Mann mit Messer schwer verletzt Ehefrau aus Niederkassel berichtet von "Martyrium"

Bonn/Niederkassel · Die Libanesin verletzte ihren Ehemann mit einem Messer lebensgefährlich. Jetzt sagte die Angeklagte vor dem Bonner Schwurgericht aus. Die Ehe mit dem 42-Jährigen soll ein einziges Martyrium gewesen sein.

Die Angeklagte sprach – im Schatten ihrer Dolmetscherin – sehr leise. Es war fast ein Flüstern. Ihre Worte unterstrich die 41-jährige Angeklagte mit feinen Bewegungen ihrer blassen Hände. Am Dienstag war die Stunde der wegen Mordversuchs angeklagten Libanesin, der vorgeworfen wird, am 2. Januar 2018 ihren Ehemann heimtückisch mit einem Messer angegriffen und schwer verletzt zu haben.

Gegen den Vorwurf der Heimtücke wehrte sich die Mutter von zwei Töchtern (17 und 8 Jahre) am Dienstag vor allem. Das Küchenmesser, so erklärte sie, habe sie auch an diesem Tag zu ihrem Schutz bei sich getragen. „Ich habe immer Angst gehabt, dass mein Mann mich irgendwann umbringt“, erzählte sie so leise, dass die Richter nachfragen müssen. Ja, sagte sie, ohne einen falschen dramatischen Unterton: „Mein Leben war immer in Gefahr.“ Diesen Satz wiederholte sie zwei Mal.

„Das war keine plötzliche Eruption von sinnloser Gewalt, sondern das dramatische Ende eines jahrzehntelangen Martyriums“, versuchte ihr Verteidiger die Geschehnisse dieses Tattages einzuordnen. Vor knapp 20 Jahren sei die Angeklagte gegen ihren Willen nach Deutschland verschleppt und mit ihrem Cousin zwangsverheiratet worden. Sie sei ihm in jeder Beziehung ausgeliefert gewesen: Regelmäßig sei sie von ihm misshandelt und geschlagen worden, habe die Wohnung nicht alleine verlassen dürfen und könne bis heute kein Deutsch. In ihrer Ehe sei sie „wie ein Hund gehalten worden.“ Geprügelt und ohne irgendwelche Rechte.

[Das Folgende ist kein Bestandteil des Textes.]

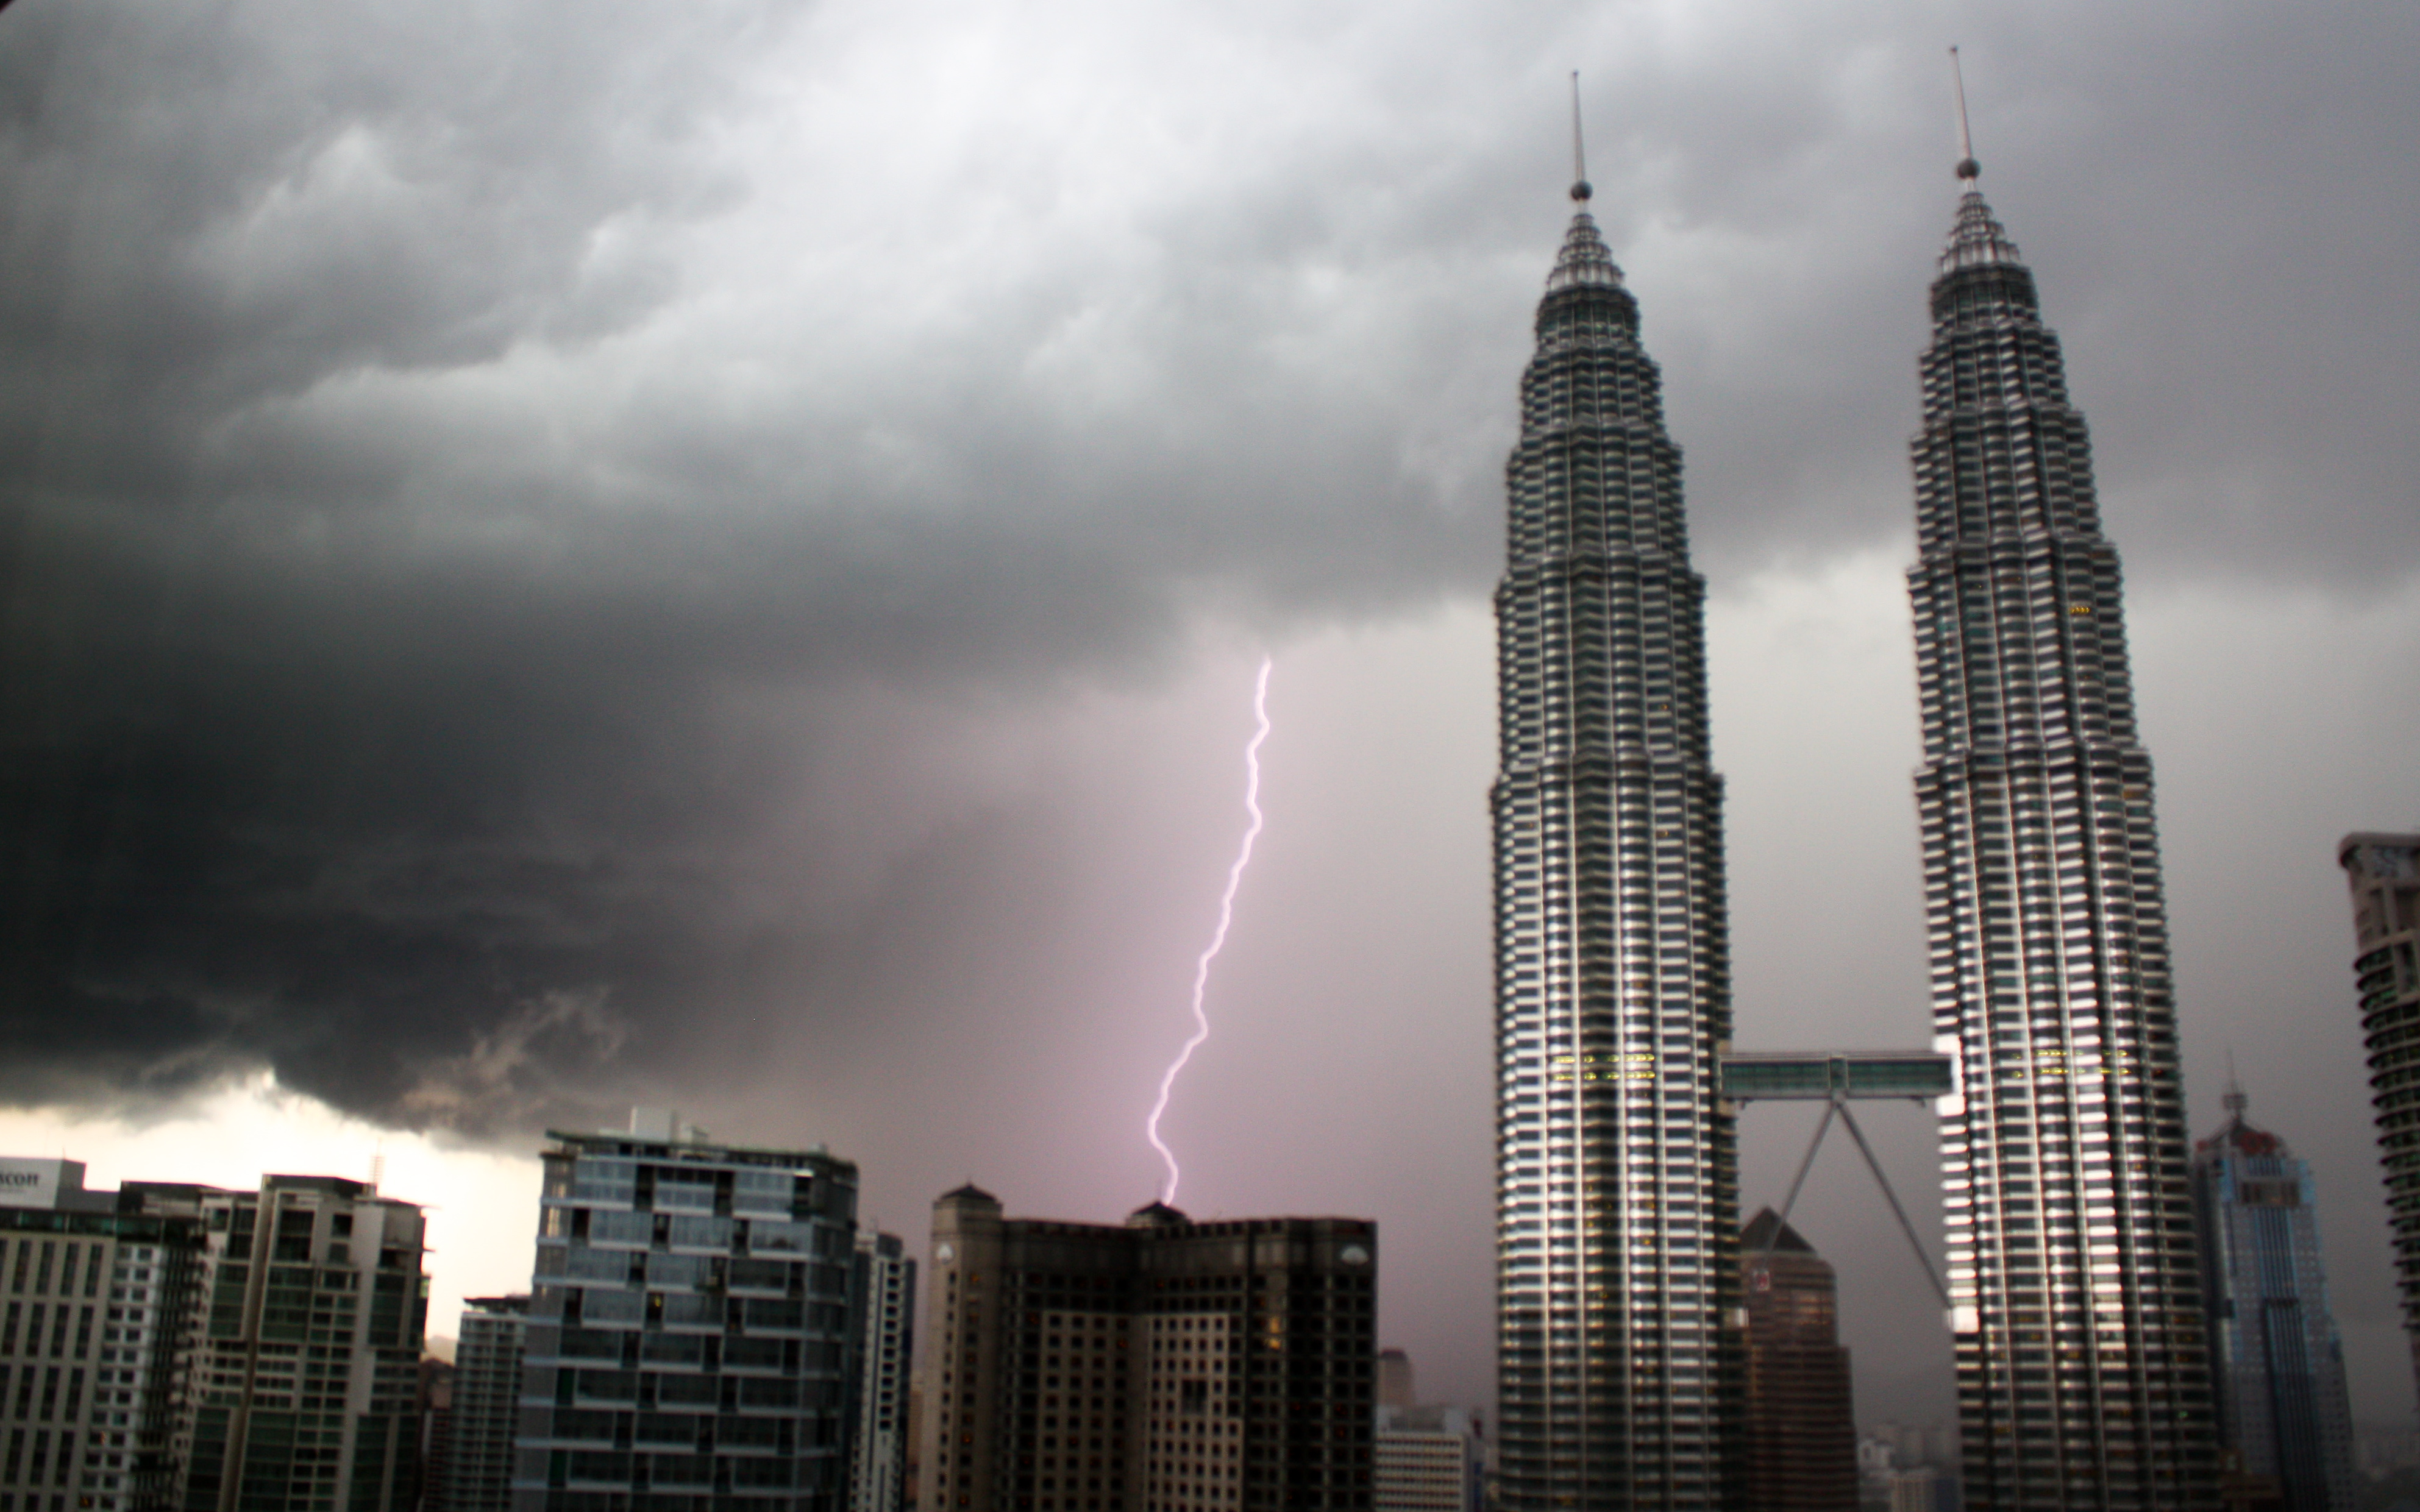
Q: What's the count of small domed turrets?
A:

Selbst ihre 17-jährige Tochter, der „Augenstern des Vaters“, durfte sie demütigen. Der 42-Jährige soll mit dem Kind eine unheilige Allianz gegen die Mutter geführt haben. So auch am Tattag. Die 17-Jährige soll wieder einmal ihre kleine Schwester verprügelt haben. Als die Mutter intervenierte, wurde sie von ihrer Tochter mit Plastikblumen geschlagen. Darauf, so die Angeklagte, habe sie ihr die Vase auf den Kopf geworfen. Das Mädchen wurde kurzzeitig ohnmächtig, rief den Vater an, erzählte von dem Vorfall und flüchtete zu ihren Großeltern.

„Mir war klar, was passieren würde, wenn mein Mann nach Hause kommt“, sagte die Angeklagte. Deswegen habe sie das Messer, das sonst unter dem Kopfkissen liege, in den Morgenmantel gesteckt. Als der 42-Jährige kam und sie „mit Augen ansah, die nicht normal waren und auf sie zuging“, habe sie das Messer gezogen und zugestochen.

„Nicht in Tötungsabsicht“, wie ihr Verteidiger erklärte, „sondern nur um sich aus einer bedrohlichen Lage zu befreien.“ Zweimal traf sie ihn: Ein Stich im Bauch hatte den Dünndarm verletzt, ein zweiter Stich im Brustraum verfehlte die Lunge nur knapp. Ihr Mann entwaffnete sie, flüchtete auf den Balkon und setzte einen Notruf ab. Sie selbst sei in den Keller geflüchtet, aus Angst, dass es zu weiteren Gewalttätigkeiten kommt. Ihre Angst sei so groß gewesen, dass sie sogar ihre achtjährige weinende Tochter, die das Furchtbare zwischen ihren Eltern erleben musste, im Flur stehen ließ. Widerstandslos ließ sie sich später festnehmen. Seitdem sitzt sie in Untersuchungshaft. Der Prozess wird fortgesetzt.